* EXERCISE OBJECTIVE:
When a line of the entries contains the word "hanging", report that line.

* Records from a data collection:
......

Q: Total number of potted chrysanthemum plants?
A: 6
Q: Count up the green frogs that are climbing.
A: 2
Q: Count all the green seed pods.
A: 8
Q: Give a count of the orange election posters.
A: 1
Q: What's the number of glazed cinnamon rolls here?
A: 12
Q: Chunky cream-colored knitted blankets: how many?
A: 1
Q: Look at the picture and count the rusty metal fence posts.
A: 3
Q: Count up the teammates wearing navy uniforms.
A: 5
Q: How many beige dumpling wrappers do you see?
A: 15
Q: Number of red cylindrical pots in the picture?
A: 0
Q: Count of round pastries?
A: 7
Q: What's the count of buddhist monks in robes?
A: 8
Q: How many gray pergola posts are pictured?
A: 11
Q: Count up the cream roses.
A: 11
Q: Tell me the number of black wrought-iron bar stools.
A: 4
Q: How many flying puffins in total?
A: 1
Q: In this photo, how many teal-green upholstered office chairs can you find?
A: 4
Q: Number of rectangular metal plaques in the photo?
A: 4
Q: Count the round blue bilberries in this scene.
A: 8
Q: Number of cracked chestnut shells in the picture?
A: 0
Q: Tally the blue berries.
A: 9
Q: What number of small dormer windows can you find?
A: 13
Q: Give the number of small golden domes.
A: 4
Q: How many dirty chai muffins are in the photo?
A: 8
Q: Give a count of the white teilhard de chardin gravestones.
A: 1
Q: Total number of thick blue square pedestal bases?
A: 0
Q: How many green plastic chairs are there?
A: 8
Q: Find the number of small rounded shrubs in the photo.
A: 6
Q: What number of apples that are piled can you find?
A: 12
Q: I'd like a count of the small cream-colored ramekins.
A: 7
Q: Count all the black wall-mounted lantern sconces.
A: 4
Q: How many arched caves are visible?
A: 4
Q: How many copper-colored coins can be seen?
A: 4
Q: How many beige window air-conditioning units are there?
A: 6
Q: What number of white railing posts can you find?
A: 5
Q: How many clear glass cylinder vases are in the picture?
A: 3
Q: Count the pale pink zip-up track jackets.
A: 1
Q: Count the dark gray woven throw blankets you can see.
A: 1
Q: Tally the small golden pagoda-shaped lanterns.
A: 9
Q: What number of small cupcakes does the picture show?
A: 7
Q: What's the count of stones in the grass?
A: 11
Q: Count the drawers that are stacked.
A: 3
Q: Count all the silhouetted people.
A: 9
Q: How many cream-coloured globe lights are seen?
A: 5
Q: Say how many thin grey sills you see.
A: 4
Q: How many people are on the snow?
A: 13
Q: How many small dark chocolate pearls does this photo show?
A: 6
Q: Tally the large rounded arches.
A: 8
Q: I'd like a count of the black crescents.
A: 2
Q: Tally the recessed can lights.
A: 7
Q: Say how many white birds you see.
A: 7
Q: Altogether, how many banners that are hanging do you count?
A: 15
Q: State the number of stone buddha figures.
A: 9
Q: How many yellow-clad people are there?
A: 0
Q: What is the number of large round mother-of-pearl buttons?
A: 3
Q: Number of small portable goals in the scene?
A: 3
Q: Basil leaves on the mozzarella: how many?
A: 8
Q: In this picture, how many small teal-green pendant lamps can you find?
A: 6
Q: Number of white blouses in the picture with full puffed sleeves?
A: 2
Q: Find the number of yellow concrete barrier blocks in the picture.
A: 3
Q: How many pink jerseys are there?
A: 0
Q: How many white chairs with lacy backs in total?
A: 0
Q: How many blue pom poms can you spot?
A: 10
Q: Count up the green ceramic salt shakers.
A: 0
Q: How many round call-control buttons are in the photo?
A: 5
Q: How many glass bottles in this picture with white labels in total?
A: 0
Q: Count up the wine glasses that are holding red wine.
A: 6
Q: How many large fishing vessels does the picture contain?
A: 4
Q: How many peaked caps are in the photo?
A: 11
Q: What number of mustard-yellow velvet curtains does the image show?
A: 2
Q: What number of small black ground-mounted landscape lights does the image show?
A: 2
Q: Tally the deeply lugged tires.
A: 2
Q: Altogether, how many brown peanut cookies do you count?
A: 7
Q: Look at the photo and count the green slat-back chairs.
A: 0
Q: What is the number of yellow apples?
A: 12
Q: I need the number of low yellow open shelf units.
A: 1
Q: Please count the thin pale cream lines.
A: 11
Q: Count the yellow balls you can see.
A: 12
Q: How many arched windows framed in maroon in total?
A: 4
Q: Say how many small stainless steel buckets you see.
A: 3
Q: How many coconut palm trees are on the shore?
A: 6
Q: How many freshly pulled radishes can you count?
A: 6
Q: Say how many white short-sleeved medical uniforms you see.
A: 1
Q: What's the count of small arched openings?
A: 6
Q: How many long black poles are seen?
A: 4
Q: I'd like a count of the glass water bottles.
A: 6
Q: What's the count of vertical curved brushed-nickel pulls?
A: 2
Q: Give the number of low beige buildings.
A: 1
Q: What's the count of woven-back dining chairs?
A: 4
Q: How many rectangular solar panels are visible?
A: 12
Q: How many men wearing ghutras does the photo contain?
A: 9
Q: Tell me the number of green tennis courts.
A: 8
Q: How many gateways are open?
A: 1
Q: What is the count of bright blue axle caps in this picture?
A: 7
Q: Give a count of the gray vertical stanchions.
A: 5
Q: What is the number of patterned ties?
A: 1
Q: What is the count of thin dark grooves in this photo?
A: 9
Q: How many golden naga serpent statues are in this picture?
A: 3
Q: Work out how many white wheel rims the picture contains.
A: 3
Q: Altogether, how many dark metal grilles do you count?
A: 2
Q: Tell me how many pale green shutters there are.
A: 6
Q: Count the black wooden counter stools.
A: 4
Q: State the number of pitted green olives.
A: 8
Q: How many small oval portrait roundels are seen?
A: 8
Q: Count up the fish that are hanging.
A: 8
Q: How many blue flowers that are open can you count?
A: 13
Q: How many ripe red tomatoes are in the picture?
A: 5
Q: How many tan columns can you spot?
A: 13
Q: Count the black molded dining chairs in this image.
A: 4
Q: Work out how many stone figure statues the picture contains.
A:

......

* TASK RESPONSE:
Q: Altogether, how many banners that are hanging do you count?
Q: Count up the fish that are hanging.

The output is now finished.